68%-95%-almost 100% rule (see p. 64) About 68% fall within plus or minus 1 SD
of the mean About 95% fall within plus or minus 2 SD of the mean Nearly 100%
(99.7%) fall within plus or minus 3 SD
f. The curve
never crosses the horizontal axis, it gets very close at the extremes though.
It extends to negative and positive infinity.
2.
Standard
(Deviation) Units
A score z is in
STANDARD UNITS if tells how many SD's the original score is above or below the
average. For example, if z=1.3, then the original score was 1.3 SD's above
average; if z = -0.55, then the original score was 0.55 SD's BELOW average. The
formula for converting data from original units to Z scores is:
z = (value of interest - average all the values)
------------------------------------------------------
standard deviation of all the values
you can also
think of this as a "normal calculation"
3. Examples
of the use of Standard Units
See handout on
heights and weights of various people. The average height of an adult woman in
the United States is about 64 inches (5'4") with a standard deviation of
2.5 inches. Cameron Diaz is an actress and is 5'9" tall. Her height in
standard units is 2.0 or she has a Z score of 2.0. She is 2 standard deviations
above average in height.
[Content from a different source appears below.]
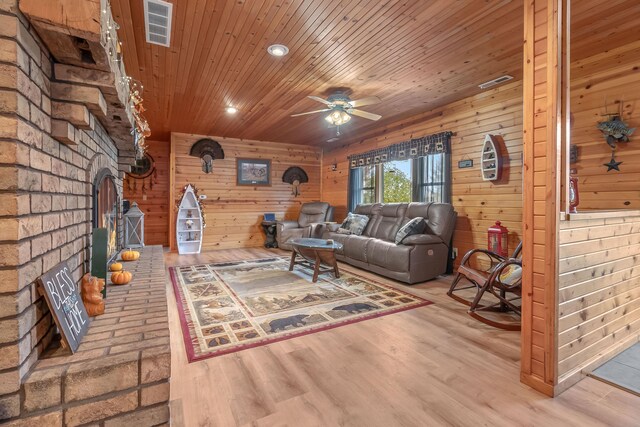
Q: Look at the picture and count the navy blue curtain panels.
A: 2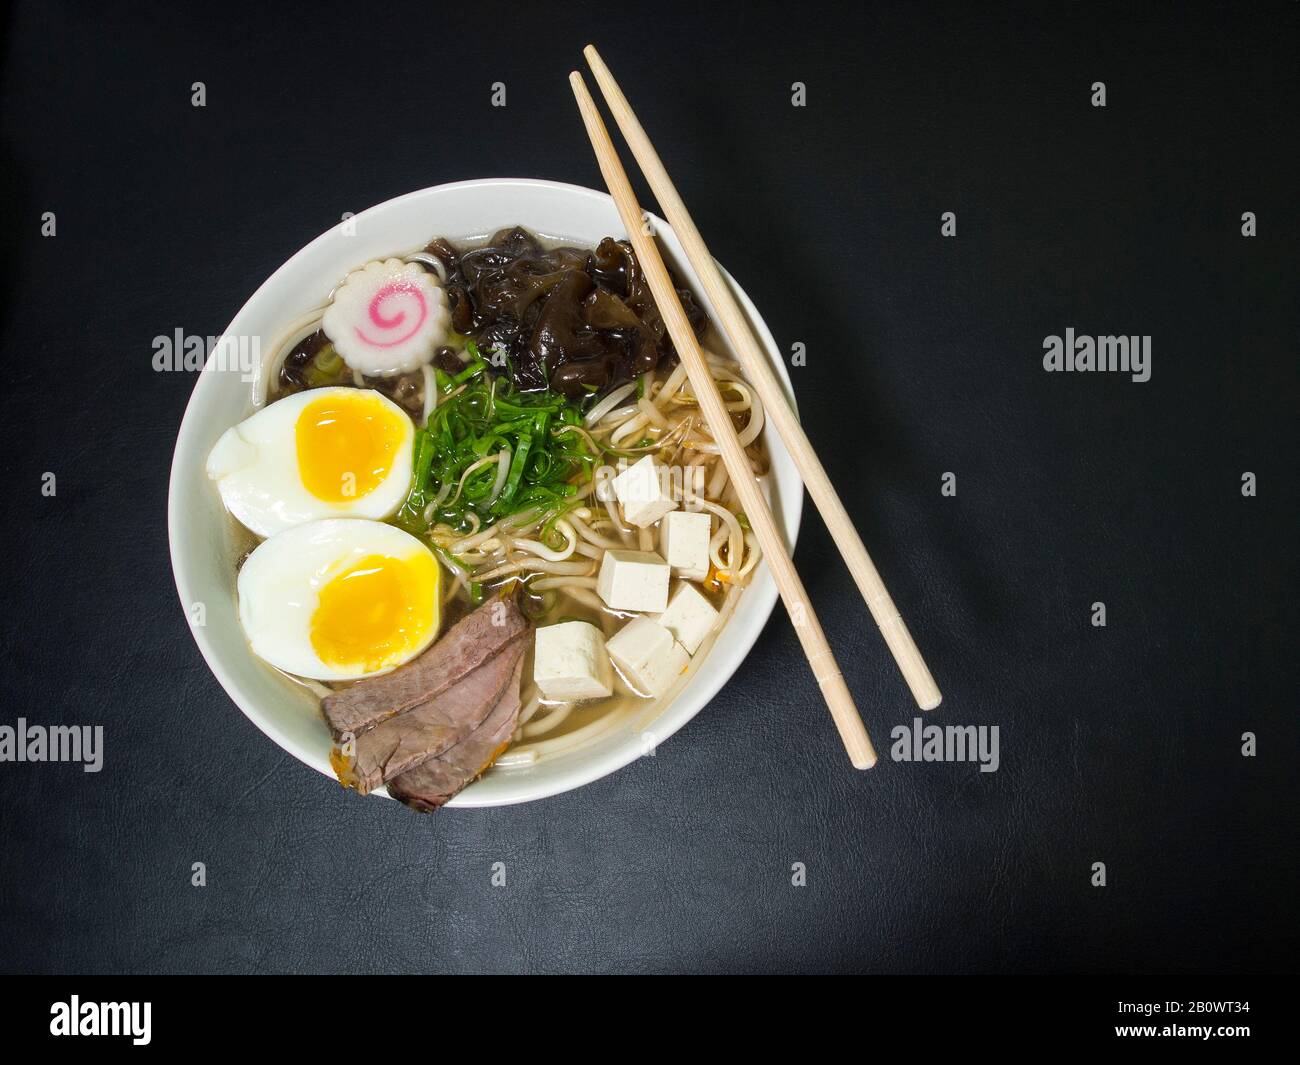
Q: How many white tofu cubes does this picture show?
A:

She is taller than (95.45% + 2.275%) 97.725% of all
women in the U.S. See Table A 105, look up 2.0, ignore the 5.40 next to it and
focus on the 95.45. The 95.45 is the shaded area or the total area (percentage)
between a z-score of -2.0 and +2.0. By symmetry, we know that (100-95.45=4.55)
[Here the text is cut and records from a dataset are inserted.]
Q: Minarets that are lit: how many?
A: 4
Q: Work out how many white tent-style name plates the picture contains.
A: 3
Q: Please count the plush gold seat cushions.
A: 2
4.55% are left in the two unshaded tails, the lower tail is 4.55/2 or 2.275%,
add it to the 95.45 to get 97.725
.
4. Converting
Standard Units back to original values
Idea:
suppose you are told that a woman's standardized height is Z=-1.56, how tall is
she? -1.56 = (value of interest - 64)/2.5 = 60.1 or about 5 feet tall.
5. Why bother
with Standard Units?
Standard Units
allow quick comparisons across variables with different units of measure. Z
scores or standard units have no units, everything you convert is standardized.
For example, Cameron Diaz 118lbs, that's a Z score of -.6 or she is lighter
than 45.15 + 27.425 = 72.575% of all women. If she was as heavy as she is tall,
in other words if she were to weigh more than 97.725% of all women she would
need to be:
2.0
= (value of interest - 136) /30
or the value of
interest = 196 lbs. That is, she'd
need to gain 78lbs to be as heavy as she is tall. Not that we particularly care
about her weight, but the normal table is a tool that can be used with a
variety of datasets.
6.
Assessing Normality
A.
Common sense: if the normal curve implies nonsense results (for example,
that people have negative incomes, or that some women have a negative number of
children), the normal curve doesn't apply and using the normal curve will give
the wrong answer.
Example: in 1980, the average number of children
born per woman was 1.95, with an SD of 1.91. Does the normal curve apply? Try
calculating how many children a woman would have if she is 2 standard
deviations BELOW the mean.
B. Construct a
histogram: if the data look like a normal curve, the normal curve probably
applies; otherwise, it does not.
C. Do the
data fall in a 68-95-99.7% pattern?
If yes, normality is probably being met.